De SP-fractie stemt niet in met het deel dat vastlegt dat veroordeelden die nog ten minste vijf jaar gevangenisstraf te goed hebben, na invoering van deze wet onder het nieuwe regime komen te vallen. Het duidelijke advies van de Raad van State is compleet genegeerd door de regering en de Tweede Kamer heeft er geen tijd aan besteed, want die had belangrijkere zaken te doen. Argumenten voor de invoering van dit deel van de wet heeft de regering naar onze mening niet gegeven.
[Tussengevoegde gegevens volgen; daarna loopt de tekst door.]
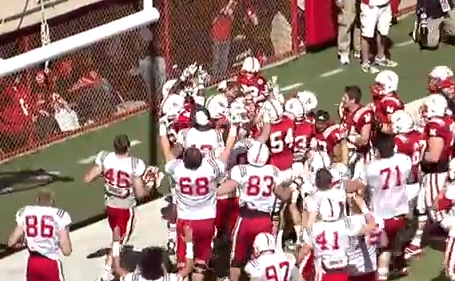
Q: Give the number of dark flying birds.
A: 0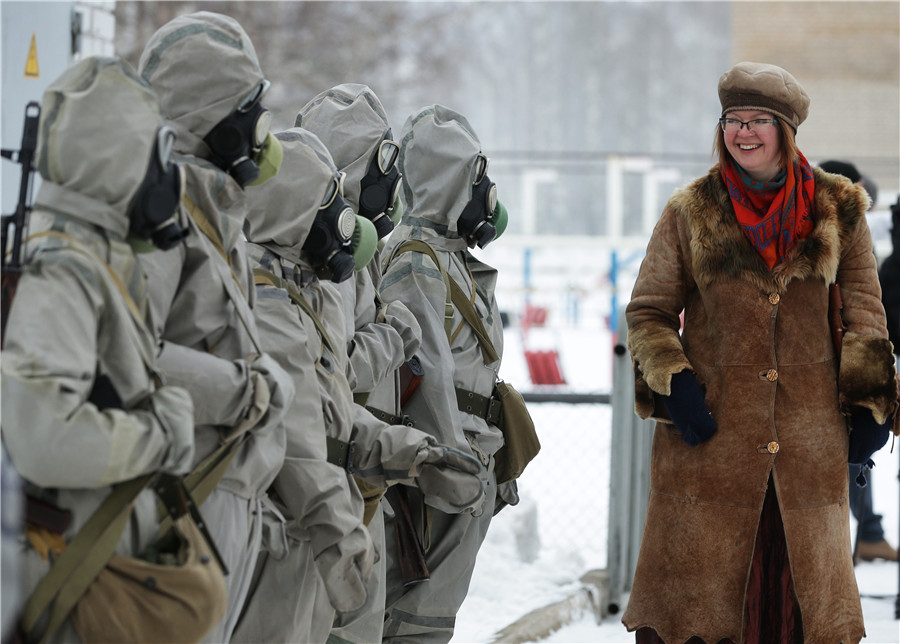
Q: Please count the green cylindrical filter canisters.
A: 5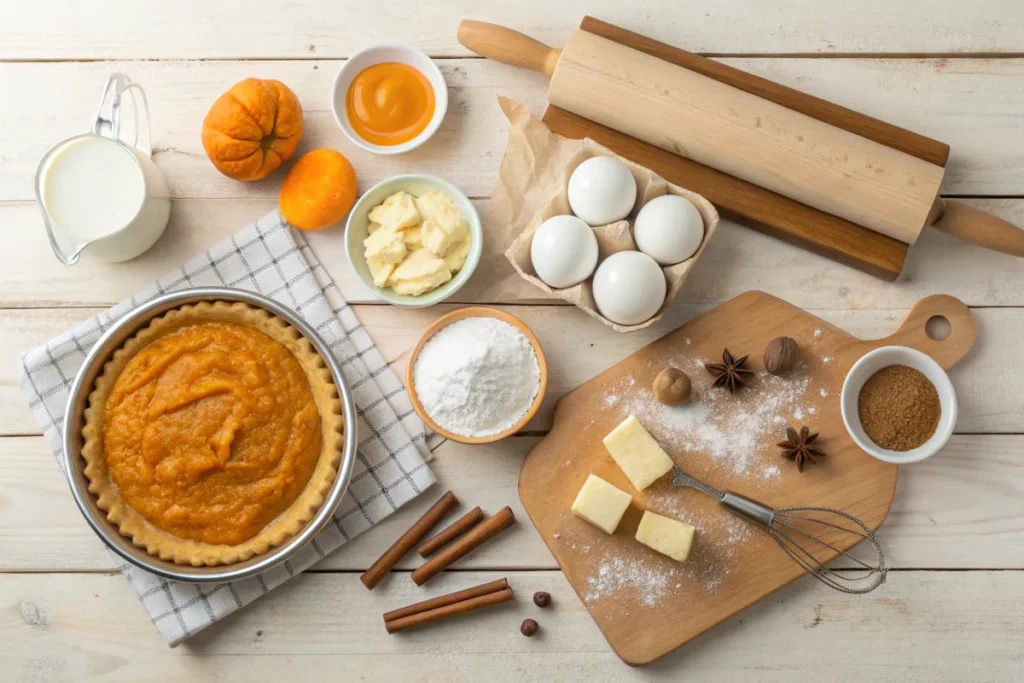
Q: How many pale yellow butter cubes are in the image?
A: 3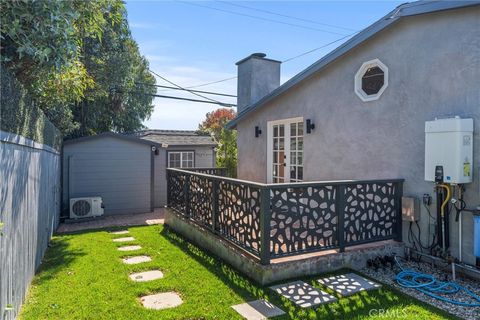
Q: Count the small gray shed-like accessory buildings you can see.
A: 1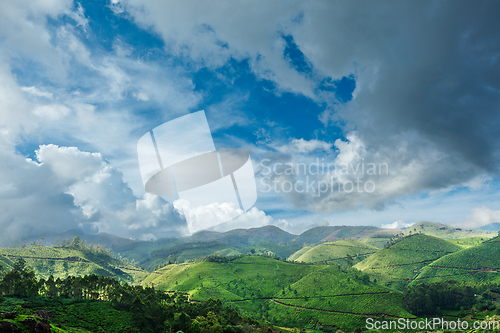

Er wordt dusdoende een bepaling voorgesteld waarvan wij juist in onze Grondwet, onze strafwet en het Europees Verdrag van de rechten van de mens hebben vastgelegd dat het niet kan. De Hoge Raad heeft bepaald dat het een ongeclausuleerd verbod is en dat er geen strafbaarheid zonder strafbaarstelling hoort te zijn in ons strafrecht. Dat gegeven is voor onze fractie reden om de regering met nadruk te verzoeken om te bewerkstelligen dat deze vergissing via een novelle hersteld wordt. Bij de behandeling van een voorgaand wetsvoorstel hier in aanwezigheid van de staatssecretaris, heb ik al aangegeven dat twee keer op één dag zondigen tegen dit principe van de rechtsstaat al te veel van het goede is. Het leidt, althans in katholieke termen, toch werkelijk tot de aanduiding "doodzonde", zeker voor een minister en staatssecretaris van Justitie. Ik verzoek de minister en zijn staatssecretaris dan ook ernstig in overweging te nemen dat deze Kamer in ruime meerderheid aangeeft dat zij niet zal meemaken dat er een terugwerkende kracht in een strafrecht op een dinsdag in november in deze Kamer wordt doorgevoerd. Als de minister goed overlegt met zijn staatssecretaris en ons straks het goede nieuws kan geven dat hij het zal repareren, zal mijn fractie straks voor dit wetsvoorstel kunnen stemmen. Mocht er geen wijziging komen, dan zal ik met andere fracties overwegen wat ons te doen staat.

De beraadslaging wordt geschorst.

De vergadering wordt van 16.00 uur tot 17.00 uur geschorst.